Julia vs Haskell: Implementing percentile ranks

I am a newbie to both Julia and Haskell, and I am interested in obtaining an array of percentile ranks. How did I fair? Read on to find out …

Although both languages offer percentiles, none of them seem to produce an array of percentiles. I also wanted to produce an array of percentiles in the presence of missing values. Julia’s DataFrame has this concept, for example. I haven’t investigated Haskell’s Frame package as yet, so I have assumed that an equivalent would be a list of Maybes.

I did not produce first one version, then another. I had a lot of false starts, and I batted back and forwards between trying to write a Julia version, and a Haskell version. I discovered that writing in one tended to inform, and sometimes hinder, writing in the other.

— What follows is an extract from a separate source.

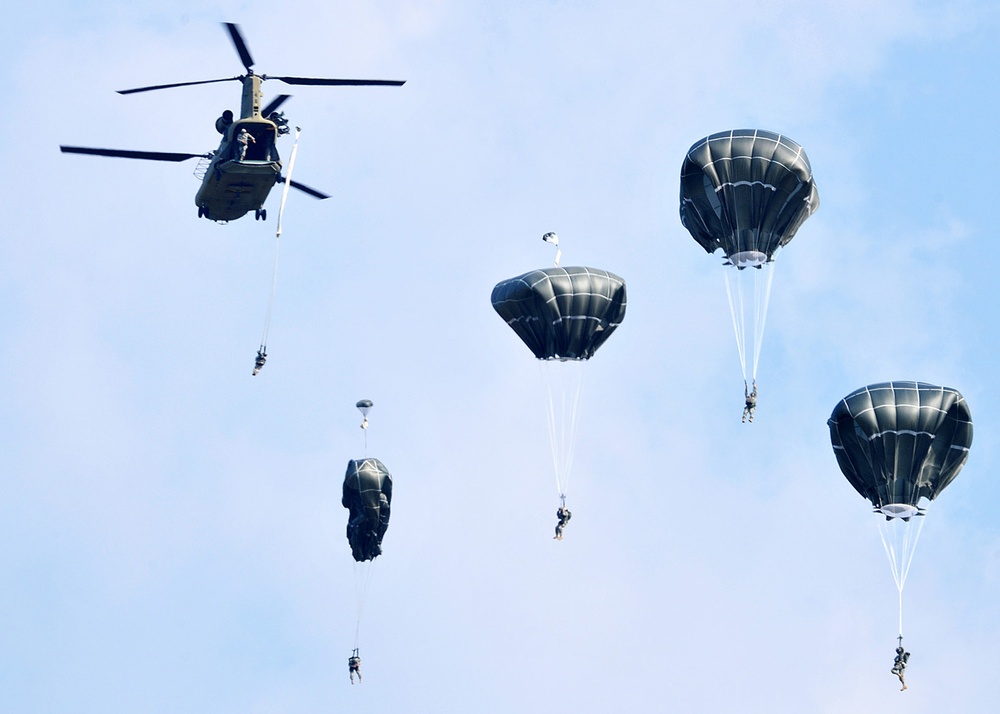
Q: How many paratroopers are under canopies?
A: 4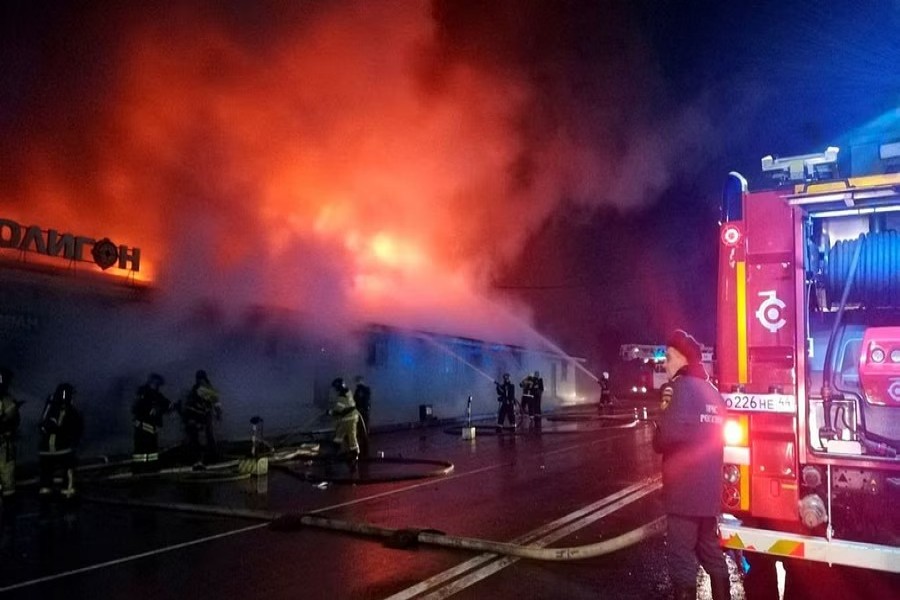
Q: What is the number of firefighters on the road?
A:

Starting with the easy case, where all the values of an array are proper, I tried to produce the function ‘prank’, which takes in an array of floats, and outputs an array of percentiles. Here is what I achieved in Julia:

function prank(arr::Array)
   n = length(arr)
   result = Array(Float64, n)
 
   for i in 1:n 
      score = 0
      for j in 1:n
         score += arr[j] < arr[i] ? 1 : 0 
         score += arr[j] == arr[i] ? 0.5 : 0
      end
      result[i] = score/n
    end
   result
end

prank([23.0, 20.0, 20.0, 57.0, 46.0])

which produced the (correct) output :

5-element Array{Float64,1}:
 0.5
 0.2
 0.2
 0.9
 0.7

The code looks neat to me, and, importantly, it is intelligible. It implements the ranking algorithm on Wikipedia. Here is the equivalent code I wrote in Haskell:

prank :: [Float] -> [Float]
prank arr =
  map score  arr
  where
    len p v = fromIntegral $ length $ filter (p v) arr
    n = fromIntegral $ length arr
    score v = ((len (>) v)  + 0.5 * (len (==) v))/n

It weights in at under half the lines. The very first line is not even necessary. I’d say it’s more of a challenge to assimilate, and it took me much longer to write, too. Could a seasoned Haskeller offer a more comprehensible algorithm?

Some of what it is doing is fairly obvious. ‘map’, ‘length’, ‘filter’ are standard ideas. ‘fromIntegral’ turns an integer into a float (actually, it does something a little froodier than that, but let’s just go with that explanation for the sake of argument).

To clarify things a little, ‘score’ tries to score a value against the entire matrix. So doing ‘map score arr’ takes the score from each element of the list, against the entire list. It does that by calling ‘len’. ‘len’ takes two arguments: a mathematical comparator operator, and a value to be scored. So firstly, it constructs a filter like:

filter (> v) arr, or filter (== v) arr

The magical thing here – or perhaps the confusing thing – is that when I write something like (> 3), that’s actually a function. It’s a function that takes an argument (of type (Num a, Ord a) if you must know) and returns a boolean. Being a function, it can be evaluated, like so:

(> 3) 2

to yield the result False. It seems to be an odd way of writing it at first, but remember, when I define the function ‘score’, I don’t know what the “other” value is that I’m comparing to v. The $ operator just helps prevent nested parentheses. So instead of writing

(a (b (c x)))

I can just write

a $ b $ c x

Which implementation is more obvious between Julia and Haskell? Well, I think Julia was easier for me to write.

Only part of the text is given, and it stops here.